Without skipping a line, reproduce the entries exactly.

** RECORDED INFORMATION follows **

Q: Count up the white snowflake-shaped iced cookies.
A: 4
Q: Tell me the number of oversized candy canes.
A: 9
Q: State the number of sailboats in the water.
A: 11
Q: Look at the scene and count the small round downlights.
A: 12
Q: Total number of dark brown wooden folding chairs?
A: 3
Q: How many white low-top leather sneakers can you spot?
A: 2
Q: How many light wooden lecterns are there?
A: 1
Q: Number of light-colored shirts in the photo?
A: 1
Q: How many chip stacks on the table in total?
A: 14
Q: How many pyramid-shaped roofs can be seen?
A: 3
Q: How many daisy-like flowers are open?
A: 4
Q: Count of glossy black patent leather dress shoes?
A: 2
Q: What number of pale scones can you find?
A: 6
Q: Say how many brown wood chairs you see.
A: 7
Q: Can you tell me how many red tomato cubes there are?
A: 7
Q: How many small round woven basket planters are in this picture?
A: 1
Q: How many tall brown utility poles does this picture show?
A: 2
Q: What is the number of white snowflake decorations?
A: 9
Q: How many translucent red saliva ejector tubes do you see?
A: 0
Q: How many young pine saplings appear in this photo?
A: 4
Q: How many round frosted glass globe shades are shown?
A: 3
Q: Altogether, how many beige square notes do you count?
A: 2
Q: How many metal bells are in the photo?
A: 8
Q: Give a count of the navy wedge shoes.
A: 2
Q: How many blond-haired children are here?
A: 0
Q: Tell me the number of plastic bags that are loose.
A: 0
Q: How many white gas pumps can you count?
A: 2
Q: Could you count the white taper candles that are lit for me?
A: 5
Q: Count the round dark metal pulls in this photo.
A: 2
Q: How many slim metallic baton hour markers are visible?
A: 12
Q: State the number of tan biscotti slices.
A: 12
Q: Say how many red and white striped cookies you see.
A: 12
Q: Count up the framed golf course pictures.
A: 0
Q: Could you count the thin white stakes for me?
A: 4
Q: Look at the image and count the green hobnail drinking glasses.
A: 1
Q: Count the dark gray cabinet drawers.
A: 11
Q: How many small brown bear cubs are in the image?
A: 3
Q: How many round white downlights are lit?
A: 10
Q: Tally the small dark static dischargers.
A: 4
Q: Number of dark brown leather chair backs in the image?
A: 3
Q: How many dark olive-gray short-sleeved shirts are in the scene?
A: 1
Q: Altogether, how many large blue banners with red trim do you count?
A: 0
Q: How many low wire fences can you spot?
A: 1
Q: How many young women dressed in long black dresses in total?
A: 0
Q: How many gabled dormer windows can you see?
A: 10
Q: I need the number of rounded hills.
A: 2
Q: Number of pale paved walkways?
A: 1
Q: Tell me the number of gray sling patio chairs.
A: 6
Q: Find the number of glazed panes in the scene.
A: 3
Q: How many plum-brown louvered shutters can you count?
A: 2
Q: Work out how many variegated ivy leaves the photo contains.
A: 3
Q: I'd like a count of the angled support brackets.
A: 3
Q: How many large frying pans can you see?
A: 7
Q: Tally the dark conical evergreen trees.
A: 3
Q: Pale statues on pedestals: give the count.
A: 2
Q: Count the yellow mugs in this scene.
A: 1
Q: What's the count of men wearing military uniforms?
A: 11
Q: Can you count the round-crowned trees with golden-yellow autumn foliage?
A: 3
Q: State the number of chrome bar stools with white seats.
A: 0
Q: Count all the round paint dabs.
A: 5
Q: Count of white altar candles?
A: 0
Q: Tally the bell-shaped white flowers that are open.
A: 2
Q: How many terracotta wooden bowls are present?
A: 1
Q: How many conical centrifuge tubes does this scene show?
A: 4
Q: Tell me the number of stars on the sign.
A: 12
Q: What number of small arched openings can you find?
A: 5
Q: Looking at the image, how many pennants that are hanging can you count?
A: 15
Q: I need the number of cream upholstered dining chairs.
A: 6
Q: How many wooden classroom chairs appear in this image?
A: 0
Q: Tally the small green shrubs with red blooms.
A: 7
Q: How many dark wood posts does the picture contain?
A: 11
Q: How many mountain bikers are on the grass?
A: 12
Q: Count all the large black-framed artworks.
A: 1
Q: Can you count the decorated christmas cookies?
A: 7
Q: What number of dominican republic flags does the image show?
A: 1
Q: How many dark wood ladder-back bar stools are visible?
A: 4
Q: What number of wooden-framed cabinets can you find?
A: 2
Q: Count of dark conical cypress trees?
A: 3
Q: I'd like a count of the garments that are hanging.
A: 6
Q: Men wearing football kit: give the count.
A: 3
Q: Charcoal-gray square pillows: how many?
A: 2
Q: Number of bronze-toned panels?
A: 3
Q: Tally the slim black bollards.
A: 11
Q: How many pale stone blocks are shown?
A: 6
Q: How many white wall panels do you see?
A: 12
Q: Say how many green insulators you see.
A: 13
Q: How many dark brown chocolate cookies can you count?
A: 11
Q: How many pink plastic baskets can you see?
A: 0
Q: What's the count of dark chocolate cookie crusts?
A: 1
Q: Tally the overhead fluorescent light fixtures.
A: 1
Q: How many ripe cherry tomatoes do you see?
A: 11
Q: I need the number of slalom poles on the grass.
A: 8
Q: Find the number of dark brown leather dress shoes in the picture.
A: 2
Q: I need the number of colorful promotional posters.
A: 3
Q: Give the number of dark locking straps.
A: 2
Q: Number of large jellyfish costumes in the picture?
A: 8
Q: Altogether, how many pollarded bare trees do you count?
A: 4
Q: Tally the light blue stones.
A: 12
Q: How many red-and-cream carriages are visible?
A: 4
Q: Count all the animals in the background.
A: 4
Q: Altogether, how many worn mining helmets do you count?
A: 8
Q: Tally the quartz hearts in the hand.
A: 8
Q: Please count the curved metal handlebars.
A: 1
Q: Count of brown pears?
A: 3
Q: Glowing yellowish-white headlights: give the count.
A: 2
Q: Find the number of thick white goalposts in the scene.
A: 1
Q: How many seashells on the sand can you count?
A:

** End of RECORDED INFORMATION **

REPLY
Q: Count up the white snowflake-shaped iced cookies.
A: 4
Q: Tell me the number of oversized candy canes.
A: 9
Q: State the number of sailboats in the water.
A: 11
Q: Look at the scene and count the small round downlights.
A: 12
Q: Total number of dark brown wooden folding chairs?
A: 3
Q: How many white low-top leather sneakers can you spot?
A: 2
Q: How many light wooden lecterns are there?
A: 1
Q: Number of light-colored shirts in the photo?
A: 1
Q: How many chip stacks on the table in total?
A: 14
Q: How many pyramid-shaped roofs can be seen?
A: 3
Q: How many daisy-like flowers are open?
A: 4
Q: Count of glossy black patent leather dress shoes?
A: 2
Q: What number of pale scones can you find?
A: 6
Q: Say how many brown wood chairs you see.
A: 7
Q: Can you tell me how many red tomato cubes there are?
A: 7
Q: How many small round woven basket planters are in this picture?
A: 1
Q: How many tall brown utility poles does this picture show?
A: 2
Q: What is the number of white snowflake decorations?
A: 9
Q: How many translucent red saliva ejector tubes do you see?
A: 0
Q: How many young pine saplings appear in this photo?
A: 4
Q: How many round frosted glass globe shades are shown?
A: 3
Q: Altogether, how many beige square notes do you count?
A: 2
Q: How many metal bells are in the photo?
A: 8
Q: Give a count of the navy wedge shoes.
A: 2
Q: How many blond-haired children are here?
A: 0
Q: Tell me the number of plastic bags that are loose.
A: 0
Q: How many white gas pumps can you count?
A: 2
Q: Could you count the white taper candles that are lit for me?
A: 5
Q: Count the round dark metal pulls in this photo.
A: 2
Q: How many slim metallic baton hour markers are visible?
A: 12
Q: State the number of tan biscotti slices.
A: 12
Q: Say how many red and white striped cookies you see.
A: 12
Q: Count up the framed golf course pictures.
A: 0
Q: Could you count the thin white stakes for me?
A: 4
Q: Look at the image and count the green hobnail drinking glasses.
A: 1
Q: Count the dark gray cabinet drawers.
A: 11
Q: How many small brown bear cubs are in the image?
A: 3
Q: How many round white downlights are lit?
A: 10
Q: Tally the small dark static dischargers.
A: 4
Q: Number of dark brown leather chair backs in the image?
A: 3
Q: How many dark olive-gray short-sleeved shirts are in the scene?
A: 1
Q: Altogether, how many large blue banners with red trim do you count?
A: 0
Q: How many low wire fences can you spot?
A: 1
Q: How many young women dressed in long black dresses in total?
A: 0
Q: How many gabled dormer windows can you see?
A: 10
Q: I need the number of rounded hills.
A: 2
Q: Number of pale paved walkways?
A: 1
Q: Tell me the number of gray sling patio chairs.
A: 6
Q: Find the number of glazed panes in the scene.
A: 3
Q: How many plum-brown louvered shutters can you count?
A: 2
Q: Work out how many variegated ivy leaves the photo contains.
A: 3
Q: I'd like a count of the angled support brackets.
A: 3
Q: How many large frying pans can you see?
A: 7
Q: Tally the dark conical evergreen trees.
A: 3
Q: Pale statues on pedestals: give the count.
A: 2
Q: Count the yellow mugs in this scene.
A: 1
Q: What's the count of men wearing military uniforms?
A: 11
Q: Can you count the round-crowned trees with golden-yellow autumn foliage?
A: 3
Q: State the number of chrome bar stools with white seats.
A: 0
Q: Count all the round paint dabs.
A: 5
Q: Count of white altar candles?
A: 0
Q: Tally the bell-shaped white flowers that are open.
A: 2
Q: How many terracotta wooden bowls are present?
A: 1
Q: How many conical centrifuge tubes does this scene show?
A: 4
Q: Tell me the number of stars on the sign.
A: 12
Q: What number of small arched openings can you find?
A: 5
Q: Looking at the image, how many pennants that are hanging can you count?
A: 15
Q: I need the number of cream upholstered dining chairs.
A: 6
Q: How many wooden classroom chairs appear in this image?
A: 0
Q: Tally the small green shrubs with red blooms.
A: 7
Q: How many dark wood posts does the picture contain?
A: 11
Q: How many mountain bikers are on the grass?
A: 12
Q: Count all the large black-framed artworks.
A: 1
Q: Can you count the decorated christmas cookies?
A: 7
Q: What number of dominican republic flags does the image show?
A: 1
Q: How many dark wood ladder-back bar stools are visible?
A: 4
Q: What number of wooden-framed cabinets can you find?
A: 2
Q: Count of dark conical cypress trees?
A: 3
Q: I'd like a count of the garments that are hanging.
A: 6
Q: Men wearing football kit: give the count.
A: 3
Q: Charcoal-gray square pillows: how many?
A: 2
Q: Number of bronze-toned panels?
A: 3
Q: Tally the slim black bollards.
A: 11
Q: How many pale stone blocks are shown?
A: 6
Q: How many white wall panels do you see?
A: 12
Q: Say how many green insulators you see.
A: 13
Q: How many dark brown chocolate cookies can you count?
A: 11
Q: How many pink plastic baskets can you see?
A: 0
Q: What's the count of dark chocolate cookie crusts?
A: 1
Q: Tally the overhead fluorescent light fixtures.
A: 1
Q: How many ripe cherry tomatoes do you see?
A: 11
Q: I need the number of slalom poles on the grass.
A: 8
Q: Find the number of dark brown leather dress shoes in the picture.
A: 2
Q: I need the number of colorful promotional posters.
A: 3
Q: Give the number of dark locking straps.
A: 2
Q: Number of large jellyfish costumes in the picture?
A: 8
Q: Altogether, how many pollarded bare trees do you count?
A: 4
Q: Tally the light blue stones.
A: 12
Q: How many red-and-cream carriages are visible?
A: 4
Q: Count all the animals in the background.
A: 4
Q: Altogether, how many worn mining helmets do you count?
A: 8
Q: Tally the quartz hearts in the hand.
A: 8
Q: Please count the curved metal handlebars.
A: 1
Q: Count of brown pears?
A: 3
Q: Glowing yellowish-white headlights: give the count.
A: 2
Q: Find the number of thick white goalposts in the scene.
A: 1
Q: How many seashells on the sand can you count?
A:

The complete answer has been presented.